Dataset excerpts below:

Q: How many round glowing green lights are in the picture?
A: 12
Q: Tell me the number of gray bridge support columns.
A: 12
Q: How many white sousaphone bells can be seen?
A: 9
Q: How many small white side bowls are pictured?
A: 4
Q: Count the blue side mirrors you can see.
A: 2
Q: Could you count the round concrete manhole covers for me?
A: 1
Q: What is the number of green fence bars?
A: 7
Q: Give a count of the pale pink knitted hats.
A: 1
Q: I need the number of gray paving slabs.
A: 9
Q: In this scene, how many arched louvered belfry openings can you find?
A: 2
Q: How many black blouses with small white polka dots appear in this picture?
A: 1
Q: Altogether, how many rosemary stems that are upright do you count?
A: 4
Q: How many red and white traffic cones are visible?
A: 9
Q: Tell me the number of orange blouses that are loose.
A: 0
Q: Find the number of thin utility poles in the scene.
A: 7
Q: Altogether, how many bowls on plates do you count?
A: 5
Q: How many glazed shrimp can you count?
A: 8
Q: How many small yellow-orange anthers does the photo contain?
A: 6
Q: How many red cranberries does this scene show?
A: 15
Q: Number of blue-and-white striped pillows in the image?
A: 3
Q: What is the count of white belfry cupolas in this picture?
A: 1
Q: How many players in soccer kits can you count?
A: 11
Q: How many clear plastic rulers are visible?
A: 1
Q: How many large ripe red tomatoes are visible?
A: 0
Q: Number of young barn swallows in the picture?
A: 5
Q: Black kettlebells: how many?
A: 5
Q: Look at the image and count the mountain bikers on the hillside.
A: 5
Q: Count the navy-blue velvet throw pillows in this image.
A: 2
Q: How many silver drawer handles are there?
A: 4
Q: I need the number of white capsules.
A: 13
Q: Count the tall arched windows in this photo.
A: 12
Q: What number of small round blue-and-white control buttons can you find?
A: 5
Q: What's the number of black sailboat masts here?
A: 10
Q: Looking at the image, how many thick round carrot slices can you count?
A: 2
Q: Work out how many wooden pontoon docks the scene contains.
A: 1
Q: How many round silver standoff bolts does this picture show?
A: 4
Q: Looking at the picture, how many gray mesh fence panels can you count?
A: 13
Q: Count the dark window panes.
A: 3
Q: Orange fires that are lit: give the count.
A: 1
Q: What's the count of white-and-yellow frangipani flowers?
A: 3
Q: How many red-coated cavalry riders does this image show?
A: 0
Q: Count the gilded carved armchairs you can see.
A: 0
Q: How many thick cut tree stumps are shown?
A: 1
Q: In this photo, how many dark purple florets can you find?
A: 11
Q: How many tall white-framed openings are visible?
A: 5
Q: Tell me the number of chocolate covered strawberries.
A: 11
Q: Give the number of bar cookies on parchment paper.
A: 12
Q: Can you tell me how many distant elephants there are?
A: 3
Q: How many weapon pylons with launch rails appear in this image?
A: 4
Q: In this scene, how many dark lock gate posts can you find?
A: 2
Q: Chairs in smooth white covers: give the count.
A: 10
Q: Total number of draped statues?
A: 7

End of Dataset excerpts.

Your task: Quote the data above from the line containing "Q: Give a count" to the line containing "Q: Black kettlebells: how many?", inclusive, and stop.

Solved problem:
Q: Give a count of the pale pink knitted hats.
A: 1
Q: I need the number of gray paving slabs.
A: 9
Q: In this scene, how many arched louvered belfry openings can you find?
A: 2
Q: How many black blouses with small white polka dots appear in this picture?
A: 1
Q: Altogether, how many rosemary stems that are upright do you count?
A: 4
Q: How many red and white traffic cones are visible?
A: 9
Q: Tell me the number of orange blouses that are loose.
A: 0
Q: Find the number of thin utility poles in the scene.
A: 7
Q: Altogether, how many bowls on plates do you count?
A: 5
Q: How many glazed shrimp can you count?
A: 8
Q: How many small yellow-orange anthers does the photo contain?
A: 6
Q: How many red cranberries does this scene show?
A: 15
Q: Number of blue-and-white striped pillows in the image?
A: 3
Q: What is the count of white belfry cupolas in this picture?
A: 1
Q: How many players in soccer kits can you count?
A: 11
Q: How many clear plastic rulers are visible?
A: 1
Q: How many large ripe red tomatoes are visible?
A: 0
Q: Number of young barn swallows in the picture?
A: 5
Q: Black kettlebells: how many?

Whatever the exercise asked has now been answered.